The accurate diagnosis and classification of brain tumors are critical for appropriate treatment planning and patient management. Over the years, there has been a growing interest in the use of advanced imaging techniques, including perfusion magnetic resonance imaging (MRI) as an auxiliary tool in the differentiation of brain masses, which are commonly encountered tumors in adults [1,2,3,4]. The assessment of relative cerebral blood volume (rCBV) values in tumors is performed by perfusion MRI, providing valuable information about tumor vascularity and angiogenesis [3,5,6,7].
Numerous studies have been conducted to investigate the diagnostic performance of perfusion MRI in discriminating glioma from brain metastasis [5,8,9]. These studies utilized various MRI protocols and parameters to evaluate the rCBV as a potential biomarker for distinguishing these types of brain tumors [4,10,11]. Past studies investigated the significance of a higher rCBV value, as a measure of the perfusion MRI, in evaluating diagnostic accuracy in tumor recurrence in addition to initial diagnosis [4,12]. Perfusion MRI relies on the principle that hypervascular tumors, particularly high-grade gliomas, exhibit increased angiogenesis and blood vessel density compared to normal brain tissue [3,6]. Also, peritumoral rCBV is evaluated due to the fact that the presence of neoplastic cells infiltrating the peritumoral region has been documented within the peritumoral edema surrounding primary high-grade gliomas [7].
Gliomas, originating from the central nervous system (CNS), and brain metastases, secondary to systemic malignancies, pose distinct diagnostic challenges [13]. Since both tumor types often present similar radiological patterns, it is challenging to distinguish them solely based on conventional MRI sequences [14,15,16,17]. However, their underlying pathophysiology diverges significantly, particularly in terms of vascularity and tumor microenvironment [18]. In similar findings in conventional MRI, high-grade gliomas exhibit intricate angiogenetic properties and manifest as elevated perfusion characteristics, whereas brain metastases typically display lower perfusion rates and discrete margins [14]. However, some metastatic tumors, due to their high vascularity and consequently elevated perfusion values, can mimic high-grade gliomas [1,4,9]. The rCBV values derived from perfusion MRI demonstrated the potential to provide valuable insights in vascularization patterns, extension, and the nature of intracranial tumors [5].
To the best of our knowledge, no past studies subgrouped metastasis types and compared primary glial tumors.
This study aims to investigate the role of dynamic susceptibility-weighted contrast enhanced perfusion MRI (DSC-MRI) in differentiating primary glial tumors and metastatic brain tumors based on the primary site of origin using tumoral and peritumoral rCBV values.

2. Materials and Methods

This study was approved by the IRB Committee of the University of Health Sciences Antalya Training and Research Hospital (2023/076) and was conducted in accordance with the 1964 Declaration of Helsinki.
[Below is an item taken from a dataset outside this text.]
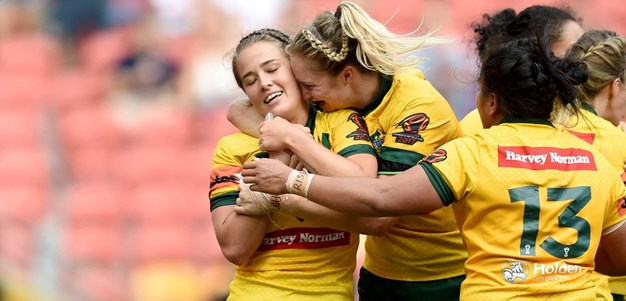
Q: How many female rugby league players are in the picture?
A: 5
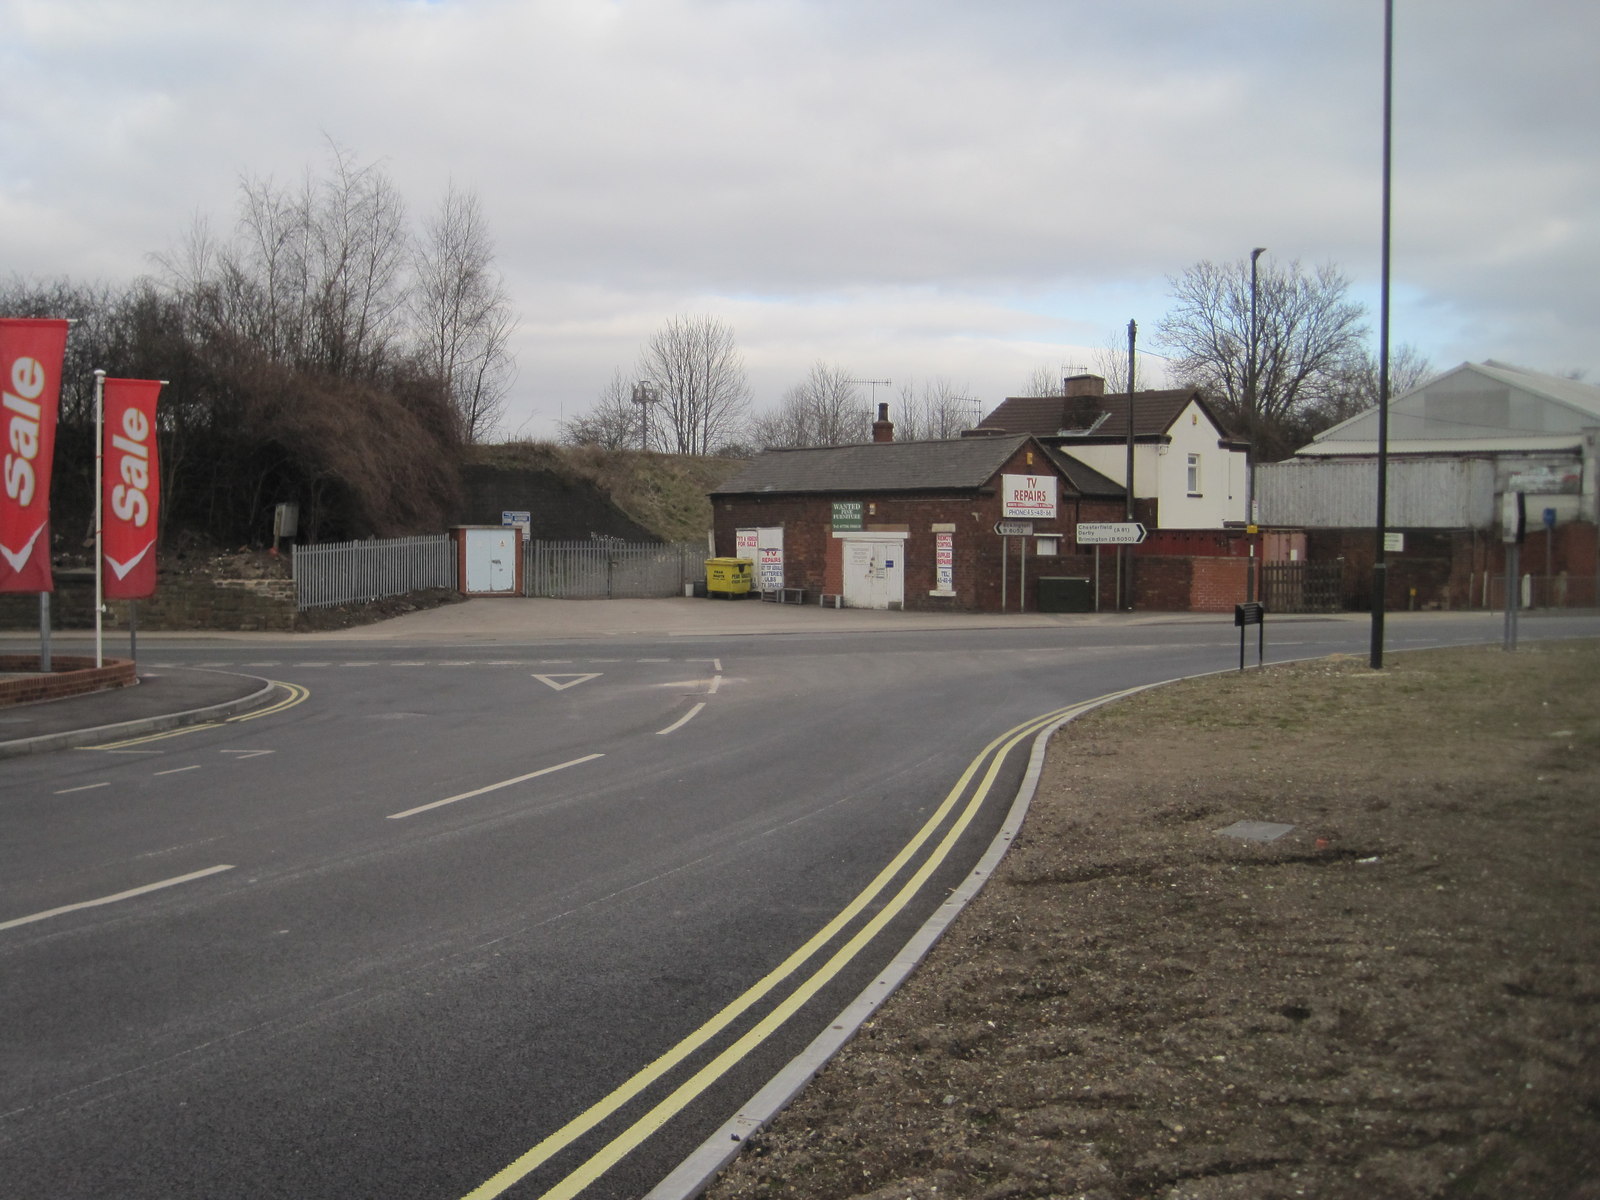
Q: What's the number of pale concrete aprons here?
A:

Patient records and information were anonymized and de-identified prior to analysis. The requirement for informed consent was waived by the ethics committee of the University of Health Sciences Antalya Training and Research Hospital due to the retrospective nature of the study.

2.1. Patient Selection

In this retrospective study, we enrolled 95 consecutive patients with histopathological diagnoses of glial tumors and metastatic brain tumors who underwent MRI perfusion examinations at our medical facility then underwent surgical procedures between July 2021 and March 2023. Patients from the neurosurgery and neurology clinics were selected by the physicians and referred to the radiology department for a brain MRI perfusion study in patients with brain masses prior to surgery. The histology results were obtained through the patient’s clinical database. The WHO classification of the primary CNS tumors was determined by the pathologist based on the “2021 WHO Classification of Tumors of the Central Nervous System” [19].
MR images of patients were retrieved from the picture archive and communication system (PACS) database. Additionally, demographic characteristics (age and gender) were recorded. Exclusion criteria were age < 18, history of major brain trauma, prior surgery, and technical inadequacy, including the presence of metallic artifacts, uncontrolled breathing, or patient movement resulting in image degradation.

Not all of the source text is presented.